● **ENTRIES SHOWN**:
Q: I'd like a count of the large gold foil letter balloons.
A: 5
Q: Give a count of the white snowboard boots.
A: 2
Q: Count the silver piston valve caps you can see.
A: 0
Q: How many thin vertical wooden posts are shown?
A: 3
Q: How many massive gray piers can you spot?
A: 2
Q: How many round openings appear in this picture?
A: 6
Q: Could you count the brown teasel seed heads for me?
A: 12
--
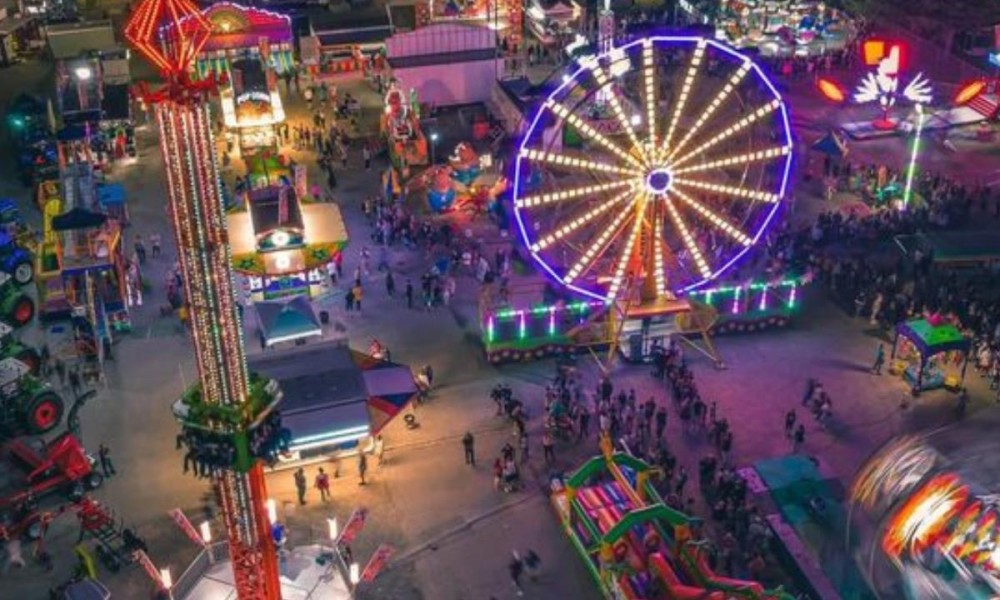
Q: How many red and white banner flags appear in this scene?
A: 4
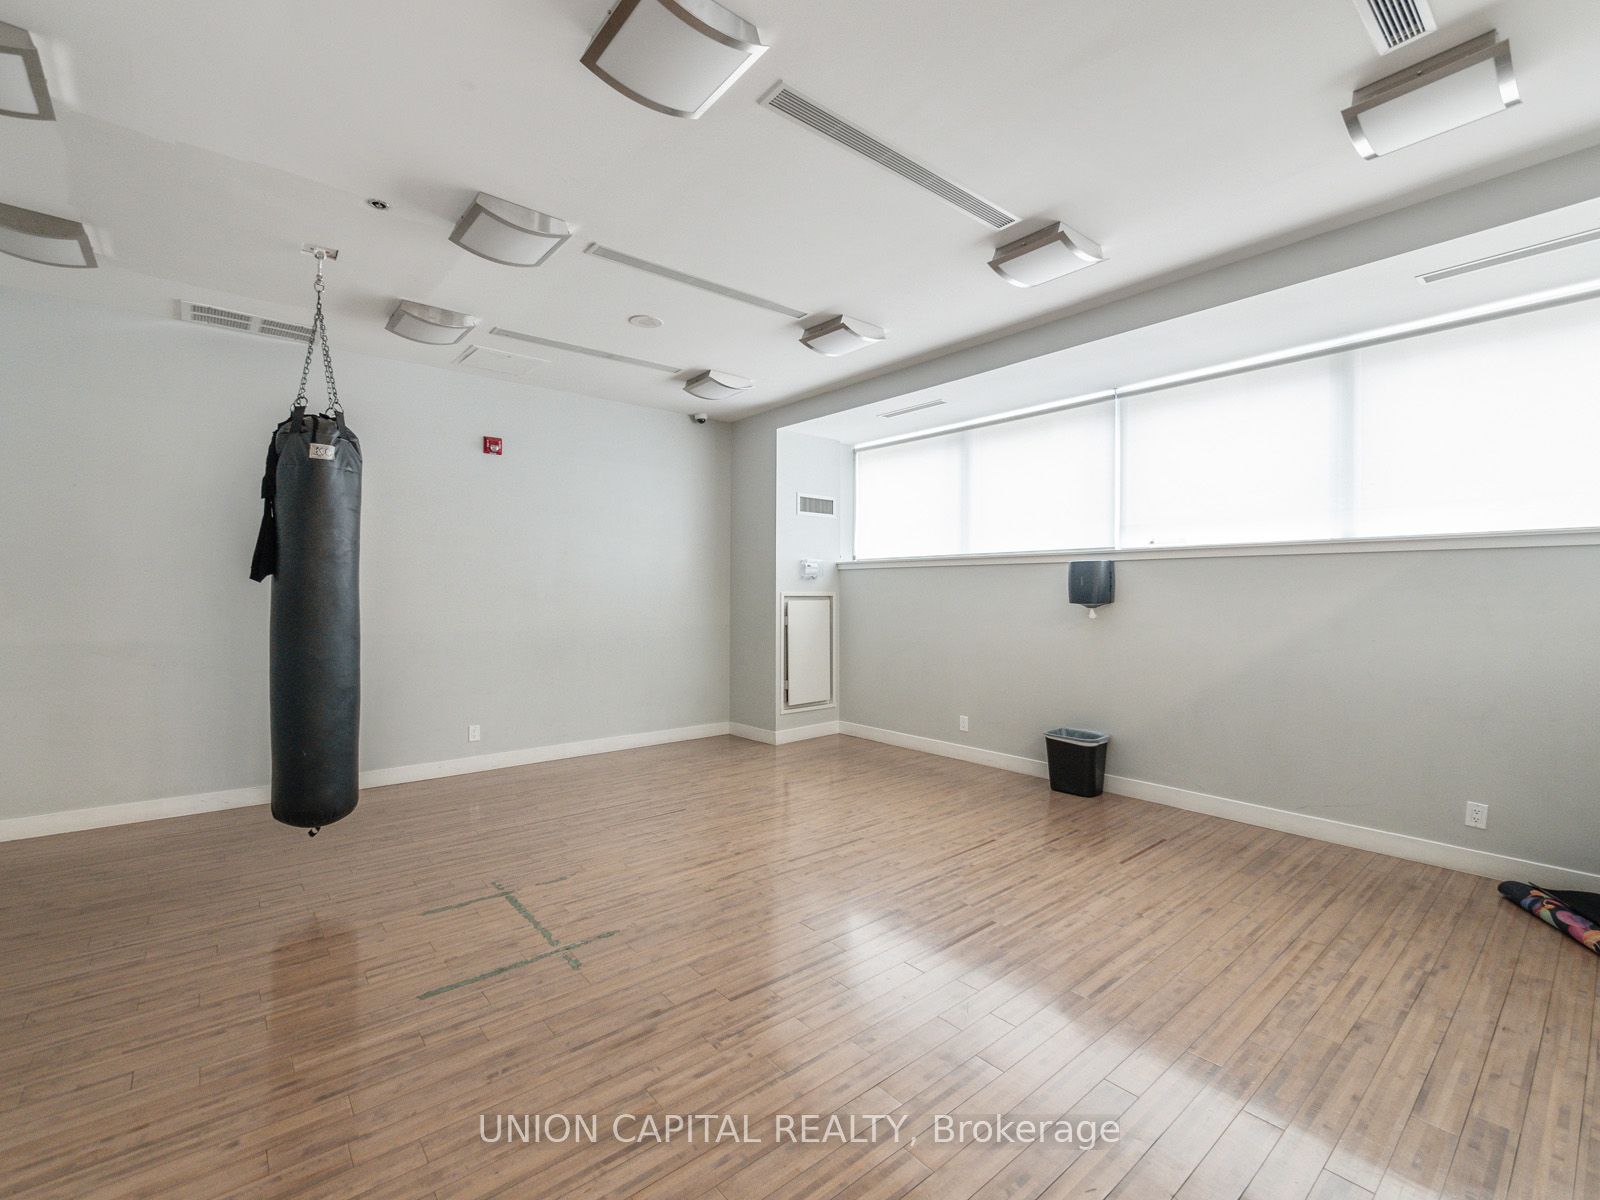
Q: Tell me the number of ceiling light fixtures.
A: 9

● **ACTION ITEM**:
Scan the data above for the word "white". Copy every line in which it is found.

● **ANSWER TO THIS EXERCISE**:
Q: Give a count of the white snowboard boots.
Q: How many red and white banner flags appear in this scene?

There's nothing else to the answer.